→ **What this task involves**: Copy out each line of the material below that holds the string "pink".

→ **Information**:
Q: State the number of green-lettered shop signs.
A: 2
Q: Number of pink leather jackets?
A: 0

--

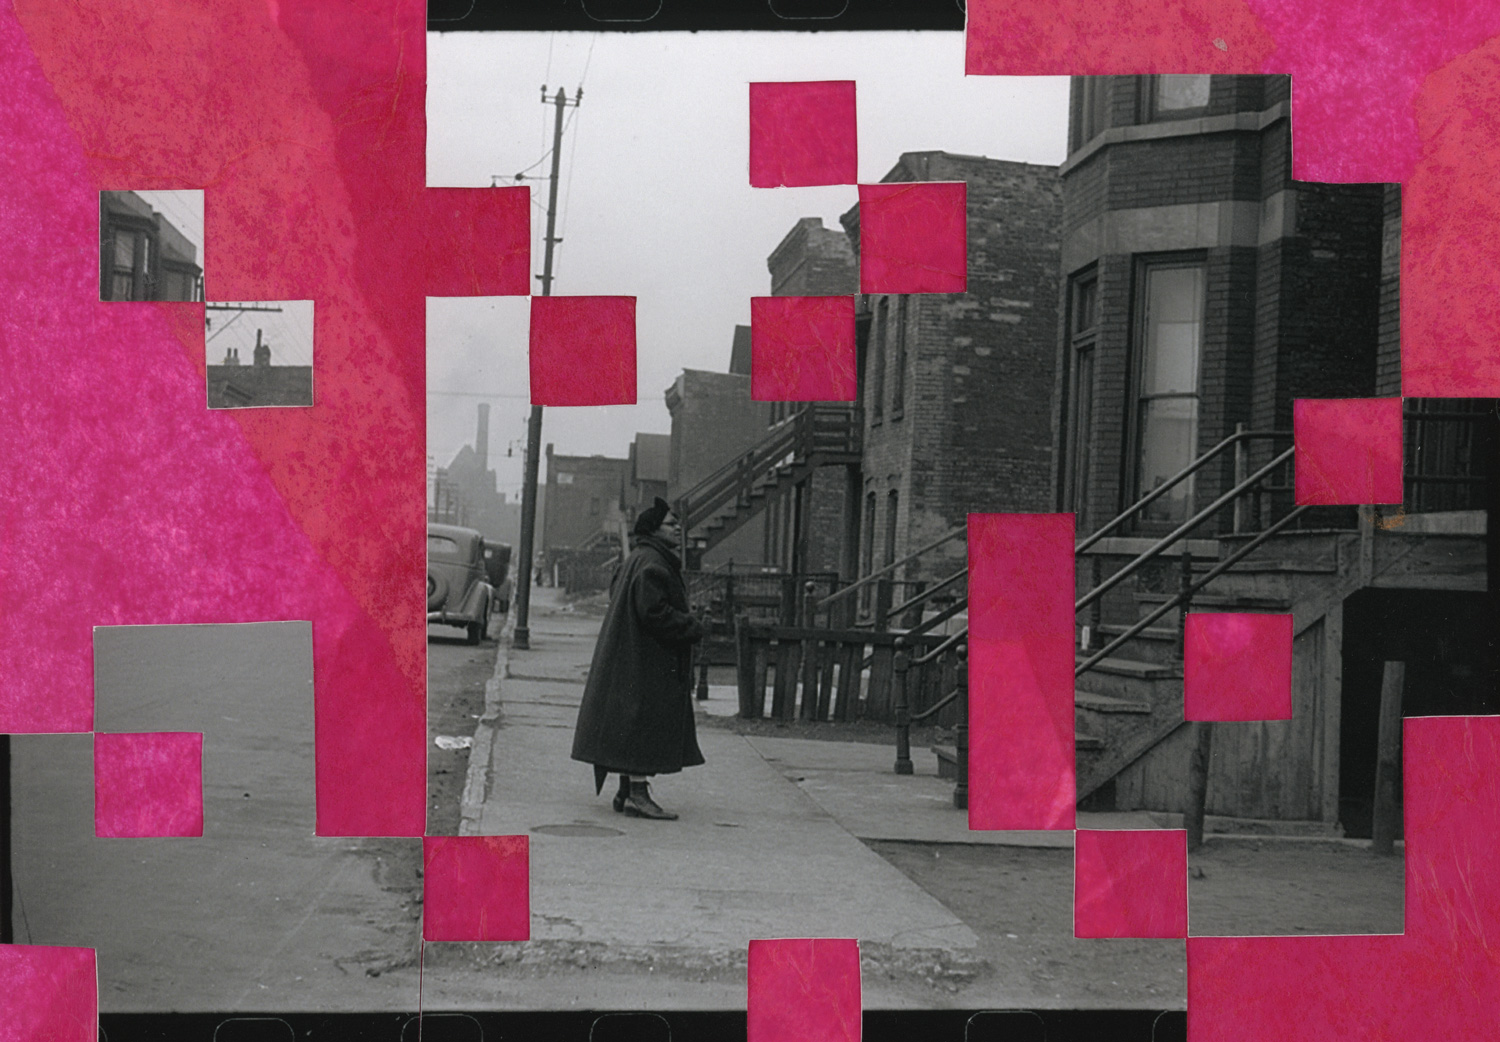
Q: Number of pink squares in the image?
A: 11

==

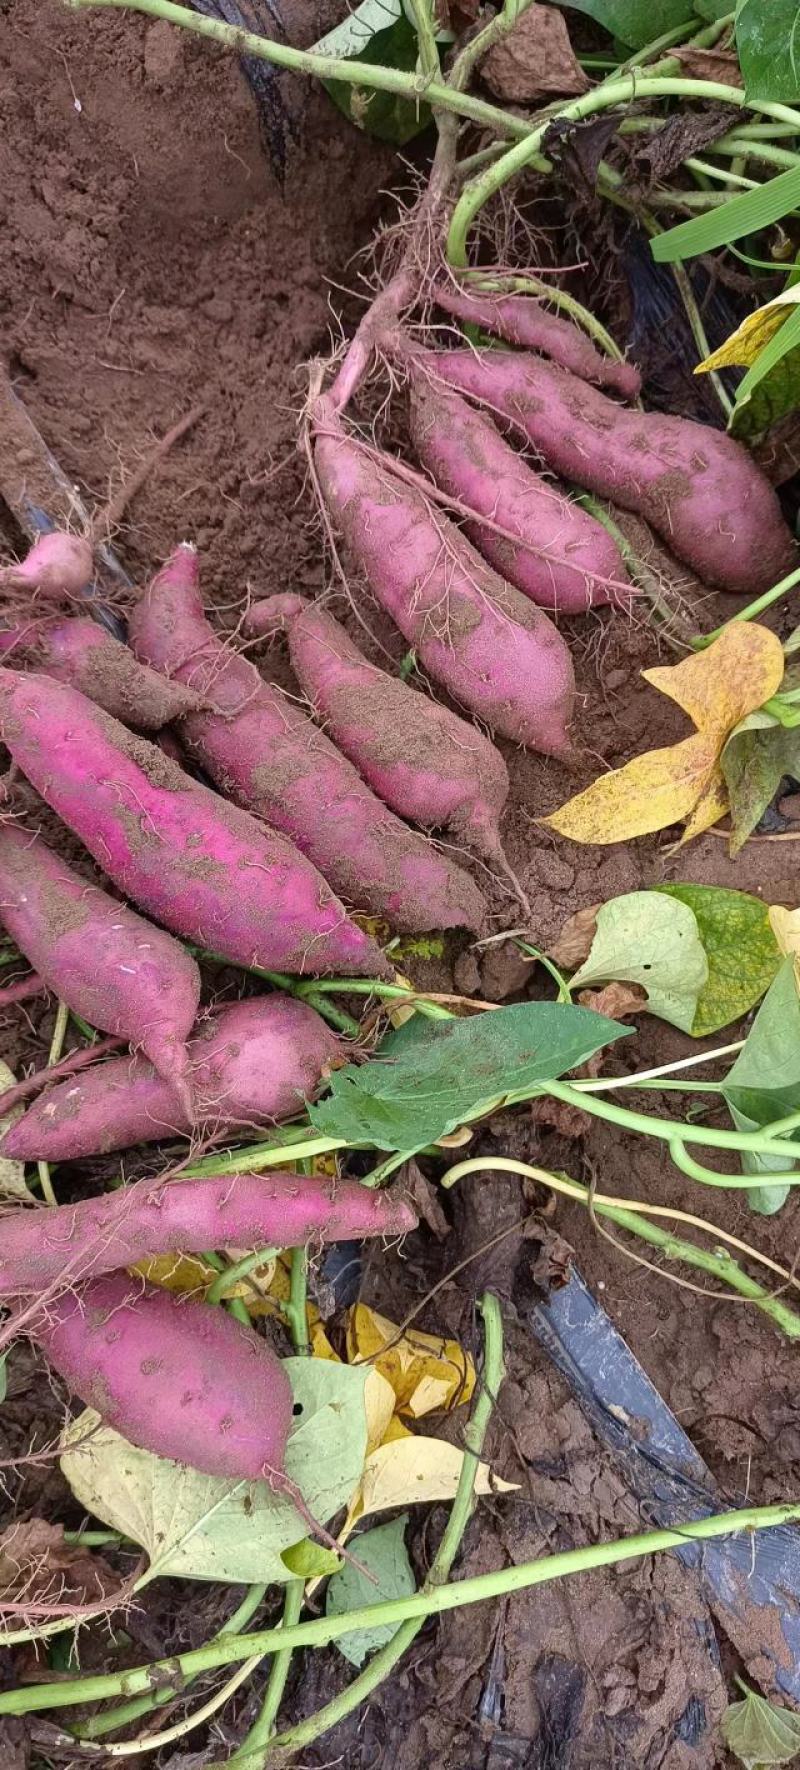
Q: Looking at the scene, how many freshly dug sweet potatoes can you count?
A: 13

→ **Solution below**:
Q: Number of pink leather jackets?
Q: Number of pink squares in the image?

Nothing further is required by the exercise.